Exercise instructions: Search the data for the string "many" and gather each line it is in.

Available data:
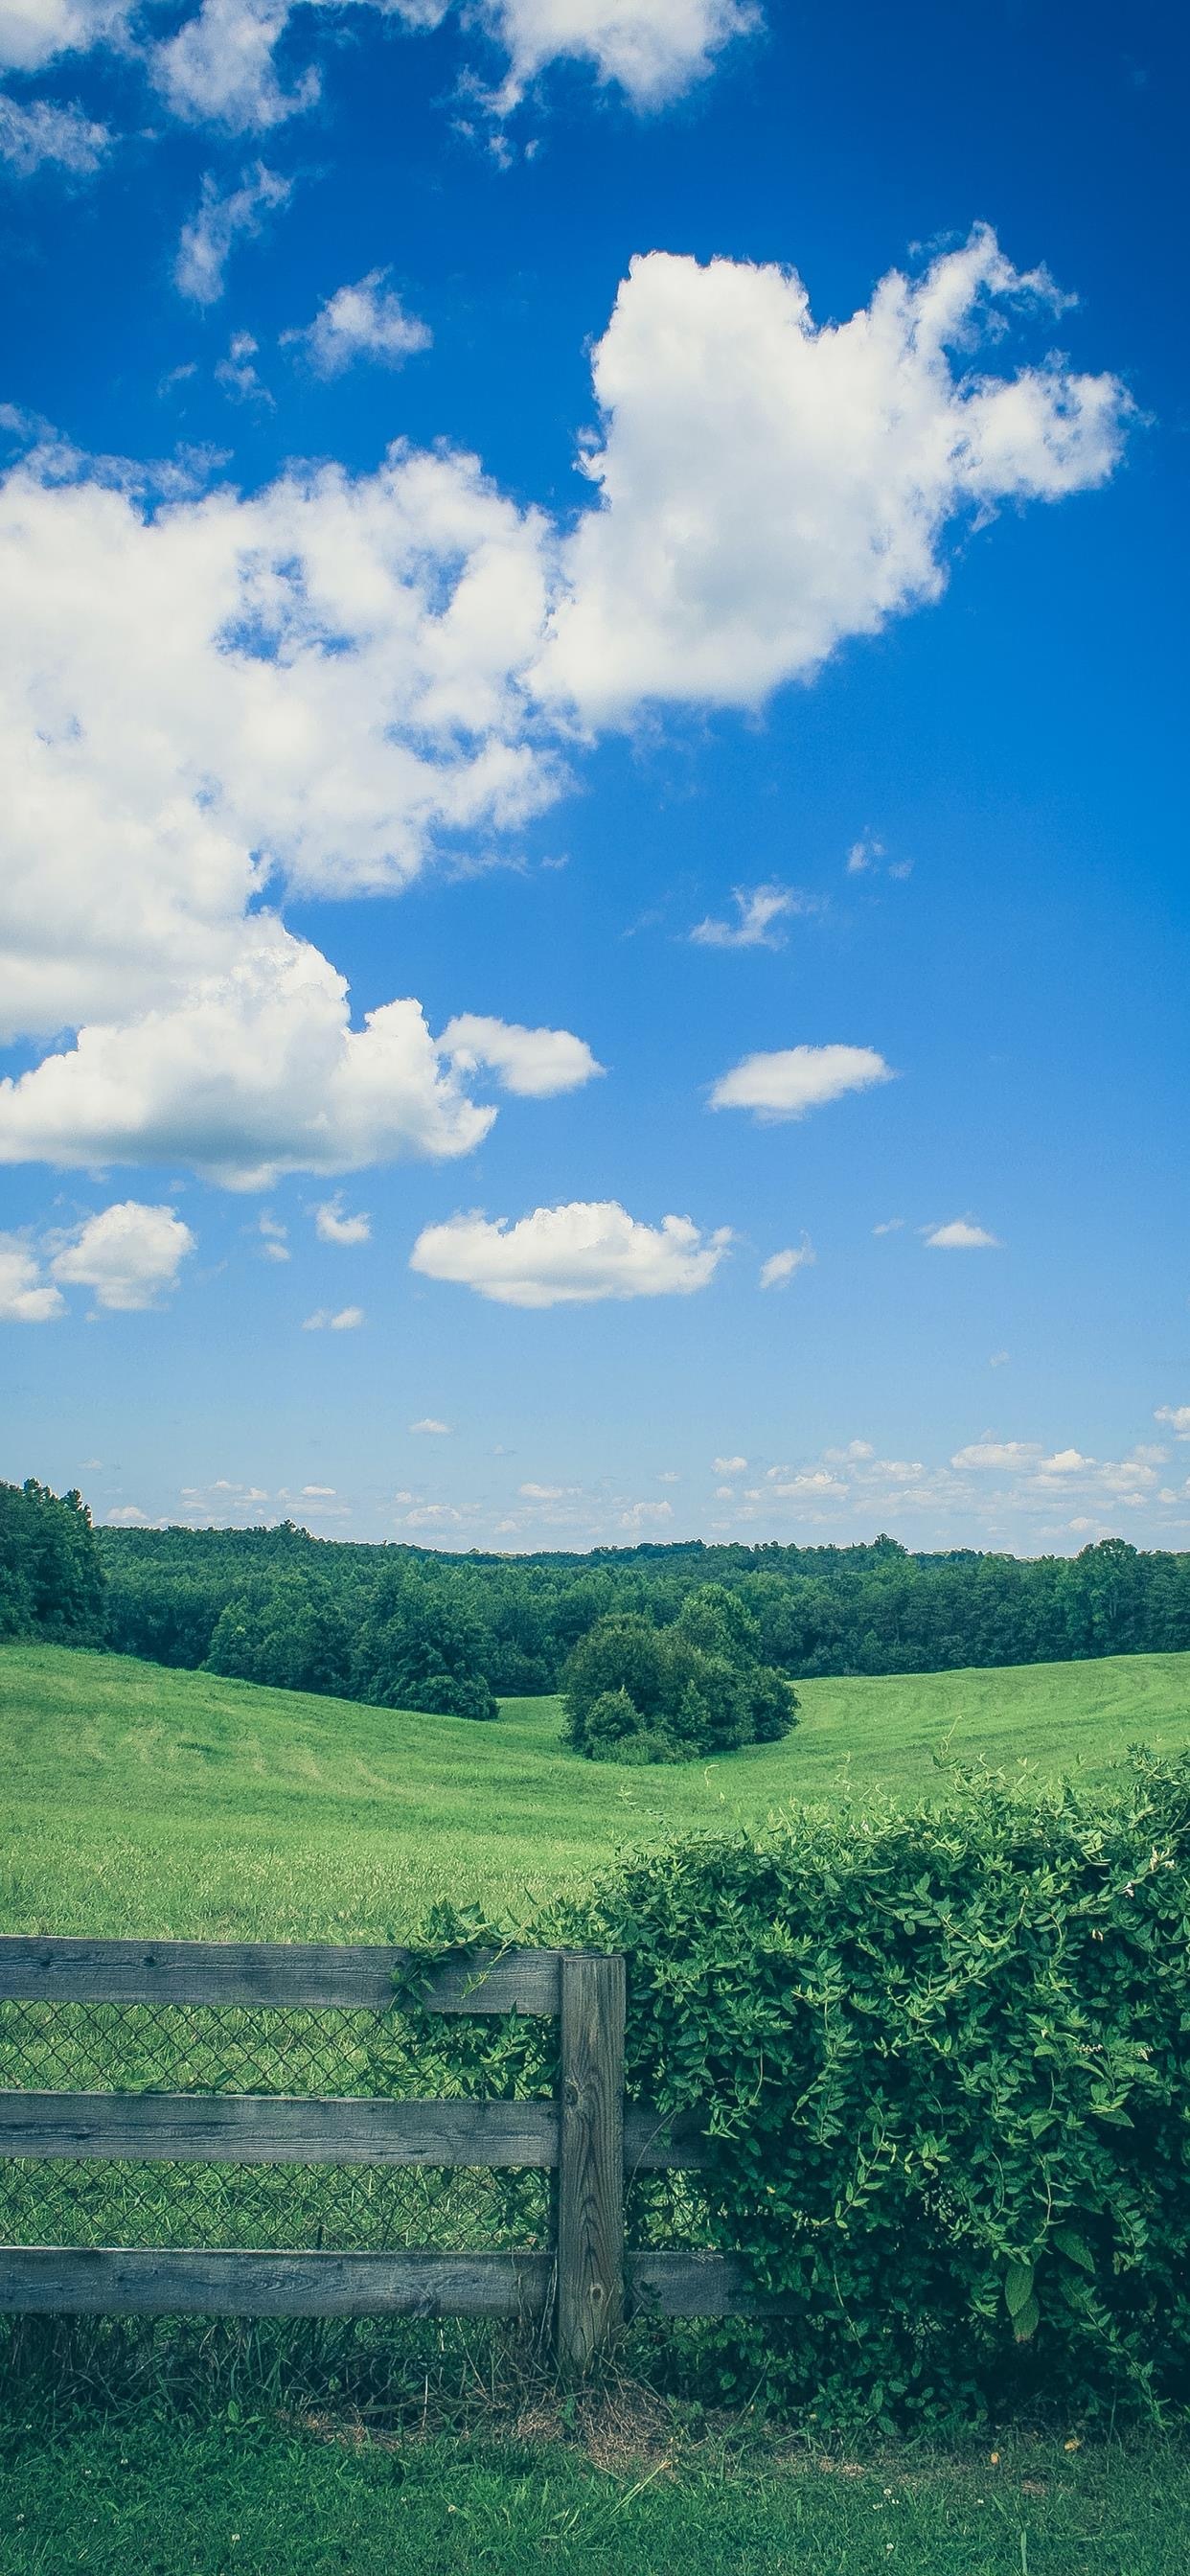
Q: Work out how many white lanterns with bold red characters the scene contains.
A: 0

...

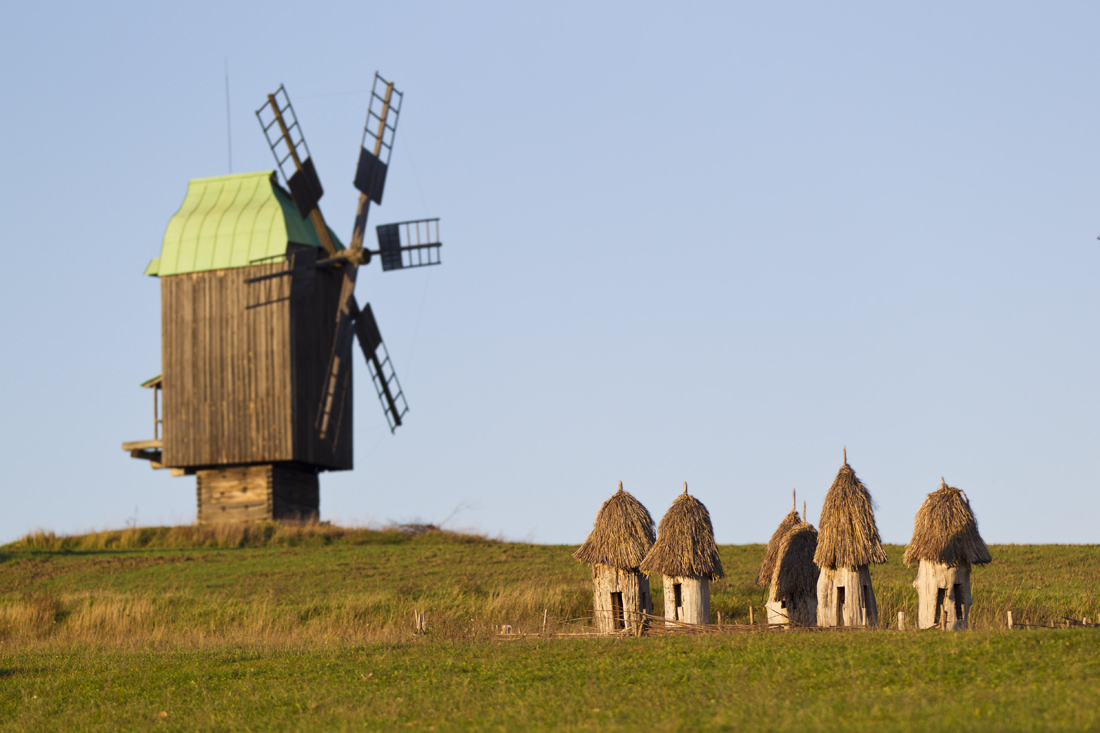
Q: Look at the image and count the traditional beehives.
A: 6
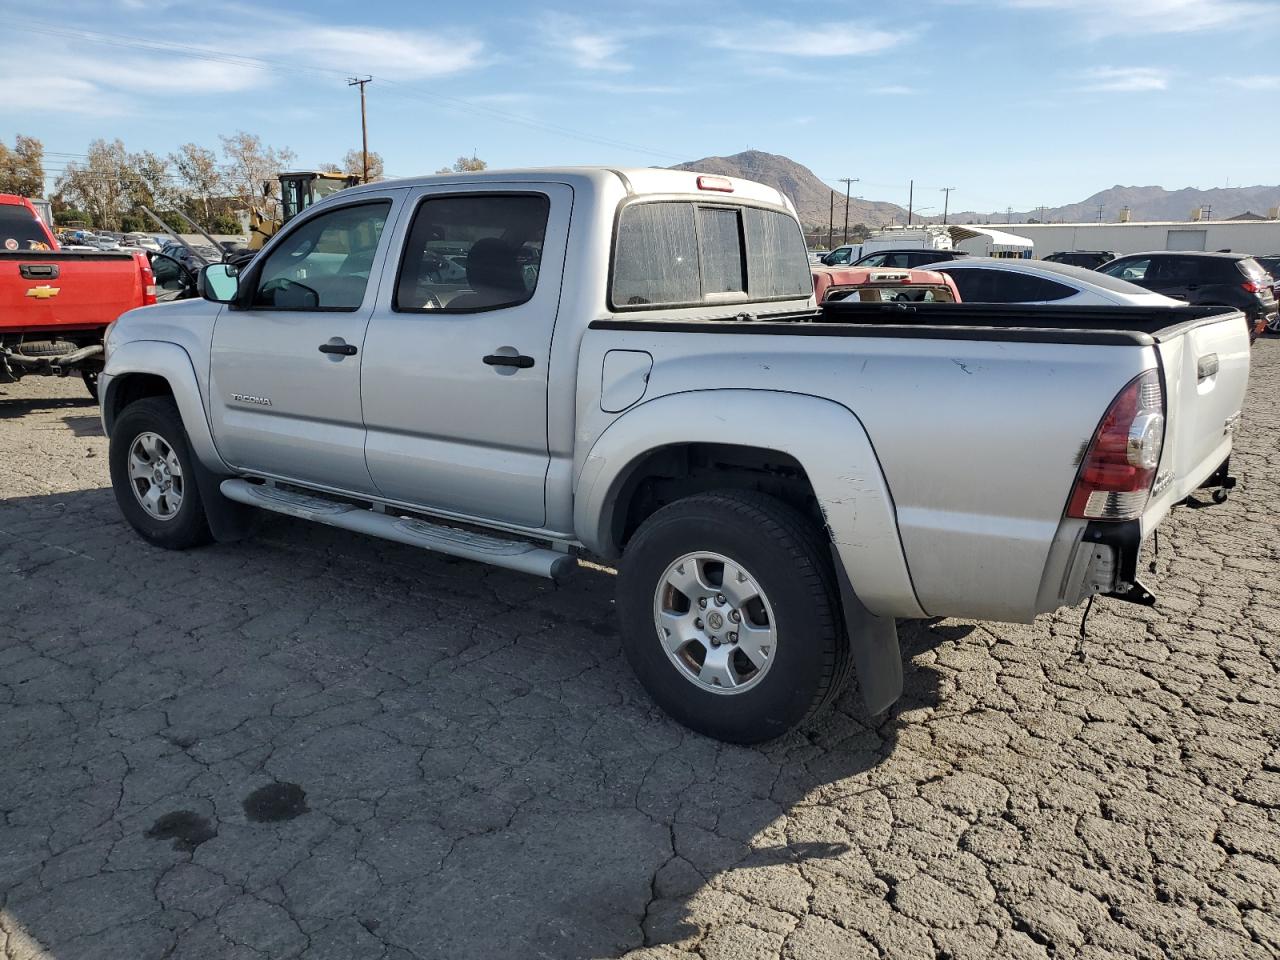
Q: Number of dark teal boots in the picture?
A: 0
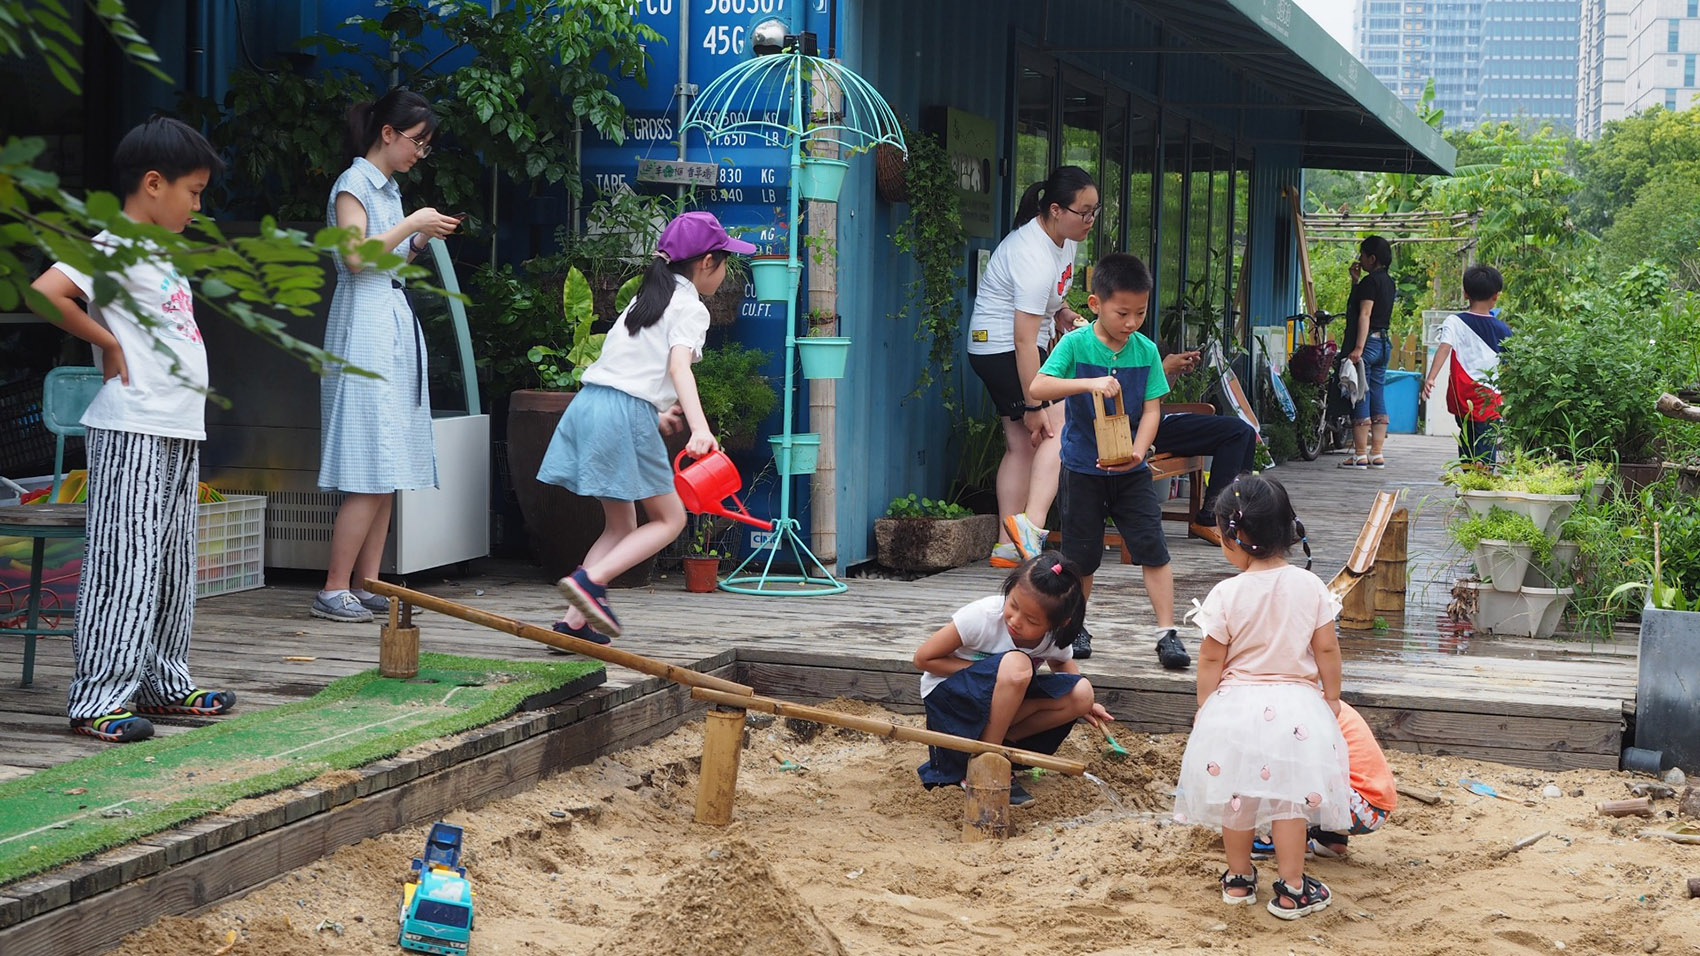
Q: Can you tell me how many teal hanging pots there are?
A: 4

Answer to the exercise:
Q: Work out how many white lanterns with bold red characters the scene contains.
Q: Can you tell me how many teal hanging pots there are?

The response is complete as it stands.